Past Event

GLLC Web Meeting Recap: Binational Oil Spill Response on the Great Lakes


January 19, 2024 10:00 a.m. –
11:00 a.m. CT

On January 19, the Great Lakes-St. Lawrence Legislative Caucus (GLLC) had a discussion with the United States Coast Guard and Canadian Coast Guard about binational emergency response on the Great Lakes. Jerome Popiel, Incident Management and Preparedness Advisor with the U.S. Coast Guard Ninth District and Amanda Greer, Deputy Superintendent of Environmental Response with the Canadian Coast Guard Central Region gave an overview of coordinated response in the case of oil spills and environmental hazards.

In the Great Lakes-St. Lawrence region, action is coordinated through the Canada – U.S. Joint Marine Contingency Plan Great Lakes Annex. This annex, known as CANUSLAK, was first included in the Great Lakes Water Quality Agreement (GLWQA) in 1972. The current governing version was signed and affirmed in 2022. In practice, CANUSLAK allows both sides of the border to work together in the case of a pollution incident. While many layers of federal, state/provincial, and local responses are involved, the U.S. Coast Guard and Canadian Coast Guard are the main coordinating bodies in the event of a spill in the waters of the Great Lakes-St. Lawrence River.

When an incident occurs, an International Coordinating Officer (ICO) joins the response team to coordinate between countries and across various agencies. The leadership of the ICO allows a joint response to occur without being split by the international border. To illustrate this seamless response, Popiel and Greer shared examples binational incident response, including a benzol release from a sunken barge in Lake Erie in 2015, a grounded cargo ship in the St. Lawrence River in 2019, a fire response on a burning ship on the Detroit River in 2019, as well as another vessel fire on the St. Clair River in 2023. For legislators, when an incident occurs, they should look to the U.S. Coast Guard and Canadian Coast Guard for coordinated messaging. In past incidents, federal and state/provincial legislators have been involved in notifications and public announcements.

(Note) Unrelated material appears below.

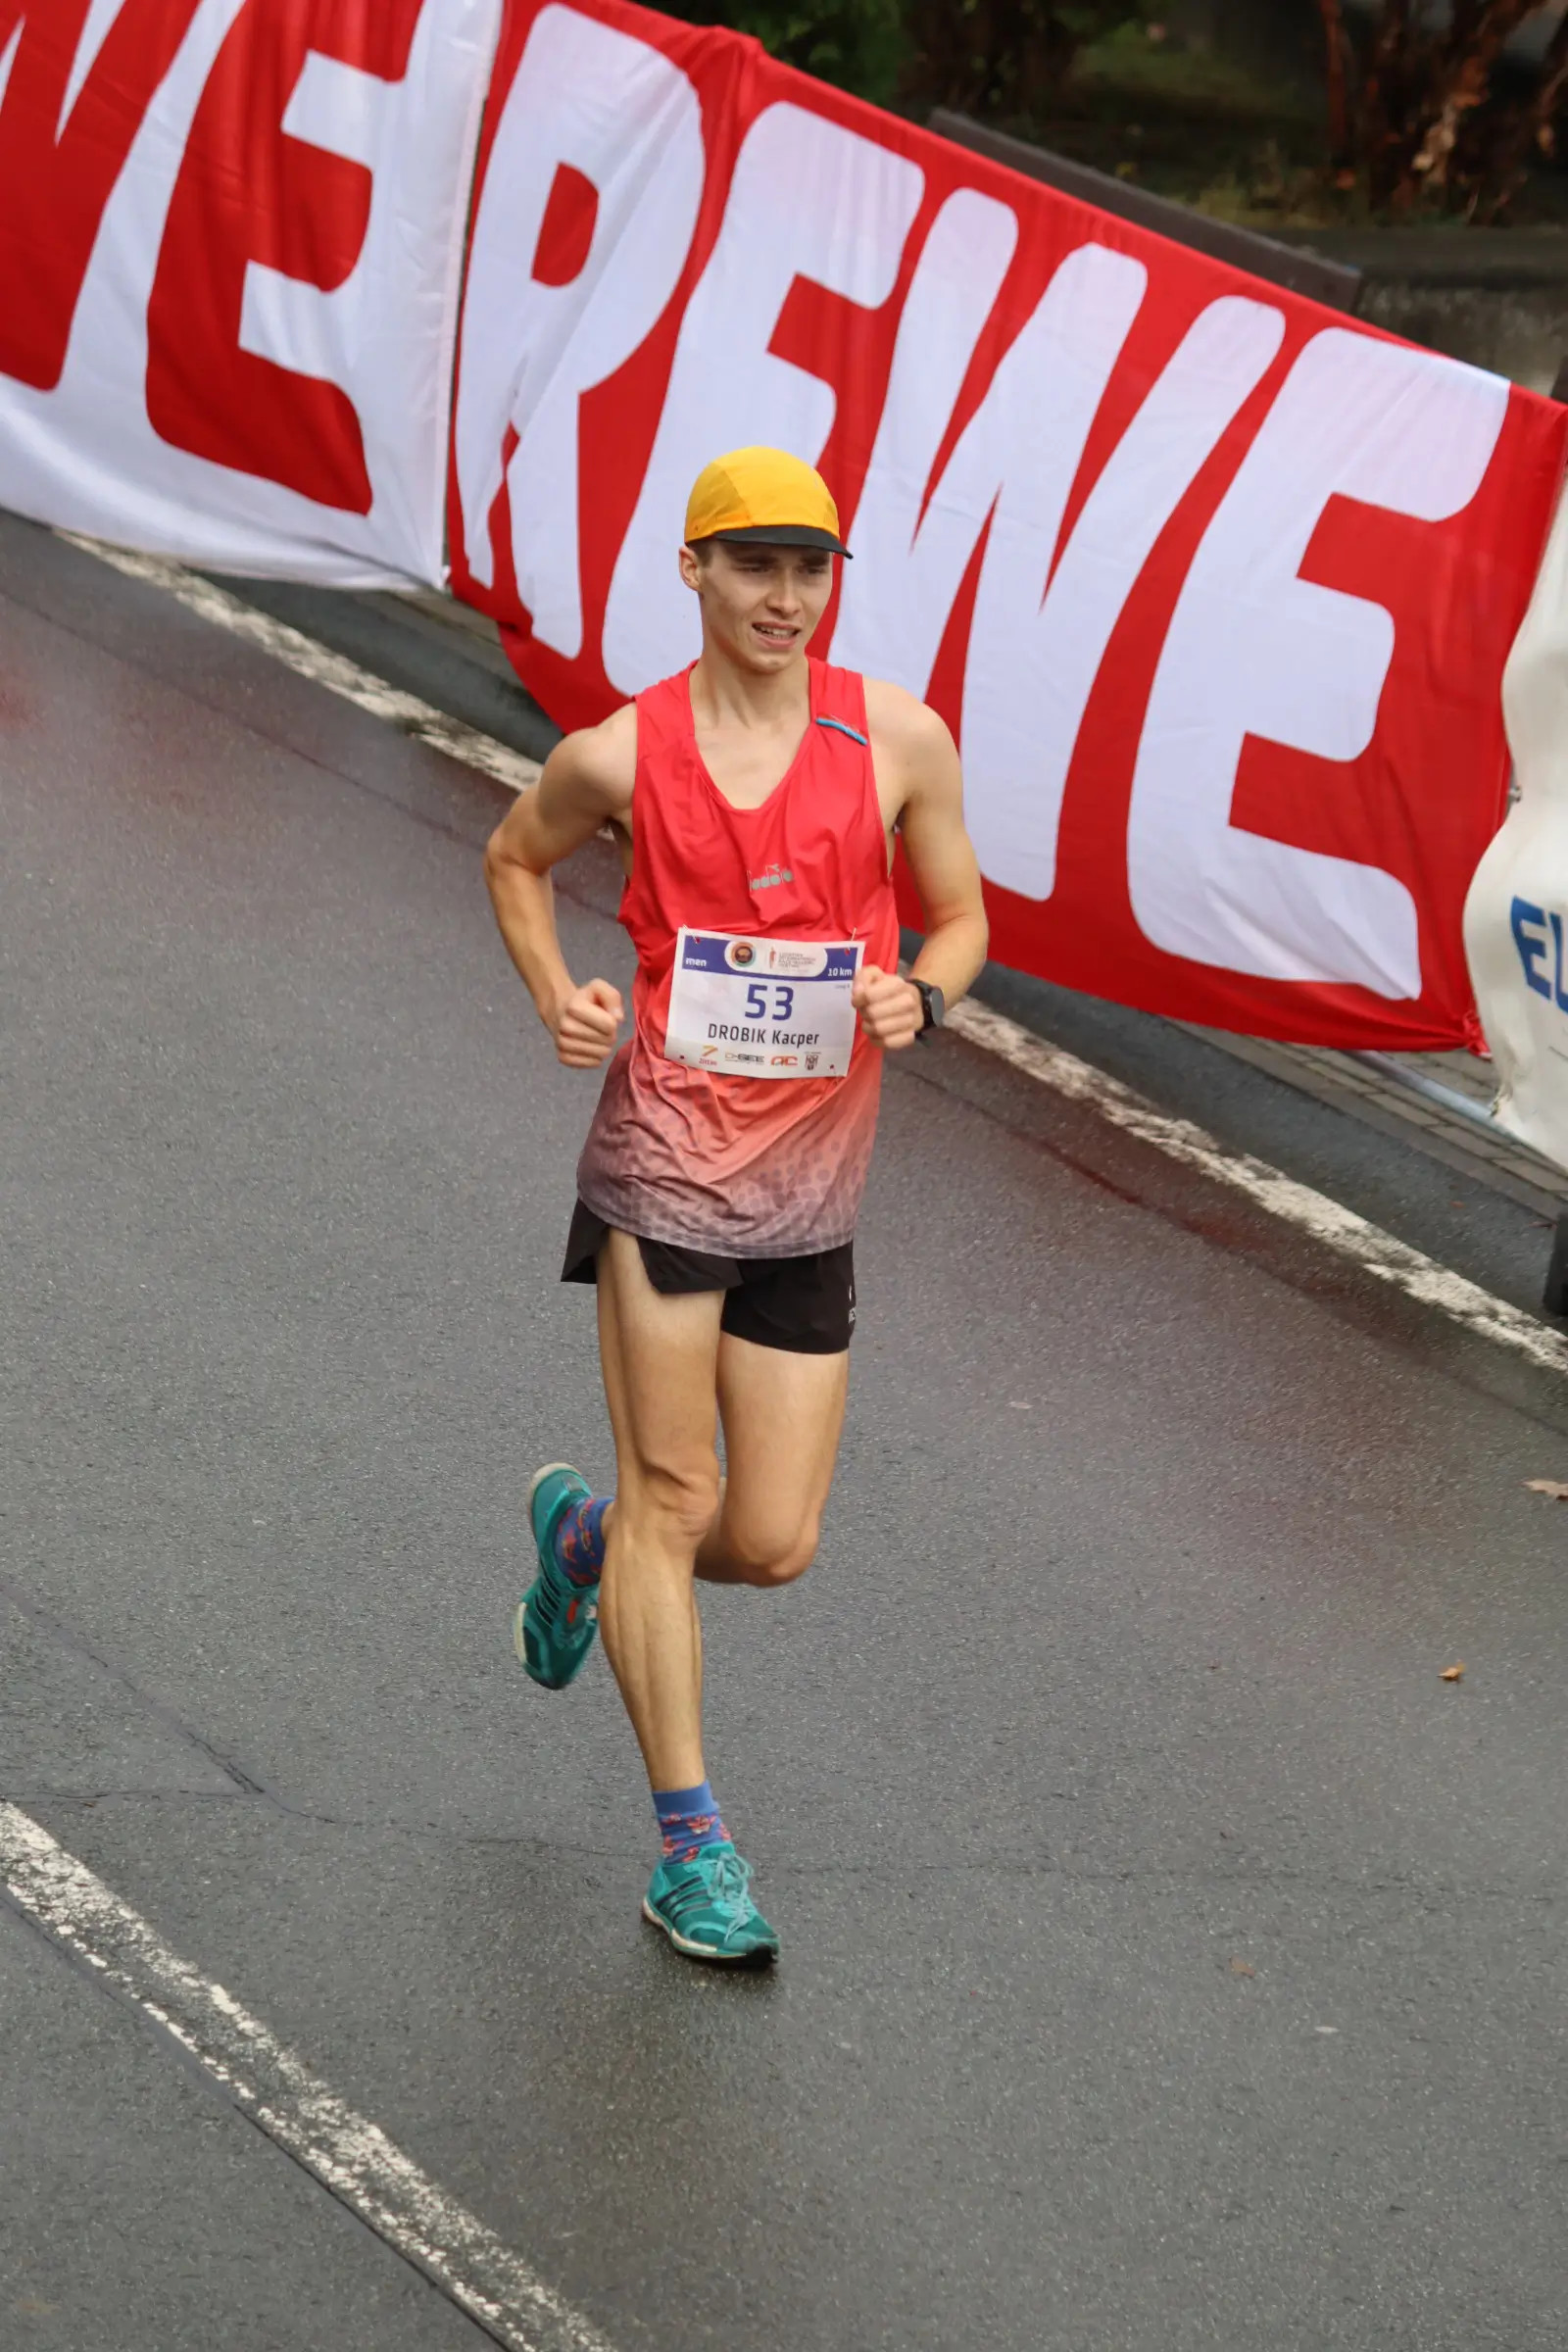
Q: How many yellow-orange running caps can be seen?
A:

Attendees asked about response in the case of an Enbridge Line 5 pipeline spill in the Great Lakes and how climate change is impacting the plans and exercises that CANUSLAK undertakes. In reference to Enbridge Line 5, Popiel said that so far, there have not been any releases of materials along the coastal zone of the Great Lakes. If there were to be a Line 5 spill in the Great Lakes, the U.S. Coast Guard would respond based on practiced and in-place coordinated response plans. As the operator, Enbridge would be responsible for handling shutoff and initial response procedures, while the U.S. Coast Guard and the corresponding Canadian agency would be responsible for making sure that response plan was followed and dealt with appropriately.

In relation to climate change, the most recent iteration of CANUSLAK in 2022 contains the first mention of climate change impacts. At this point, CANUSLAK is watching and collecting information on climate change and there have not been significant changes to incidents and response. However, there has been an observed increase in incidents on the Great Lakes. This is attributed to an increase in recreational vessels and public outreach campaigns.

After the presentation, the GLLC provided updates on the Executive Committee’s work, the Task Force on Climate Resiliency, and the upcoming GLLC 2024 Annual Meeting in Duluth, MN on September 9-10. During the legislative roundtable, Minnesota Senator Ann Rest raised Minnesota DNR’s successful program to remove invasive carp, with recent funding appropriated to expand and further prevent introduction of invasive carp into Minnesota’s waters and the Great Lakes basin.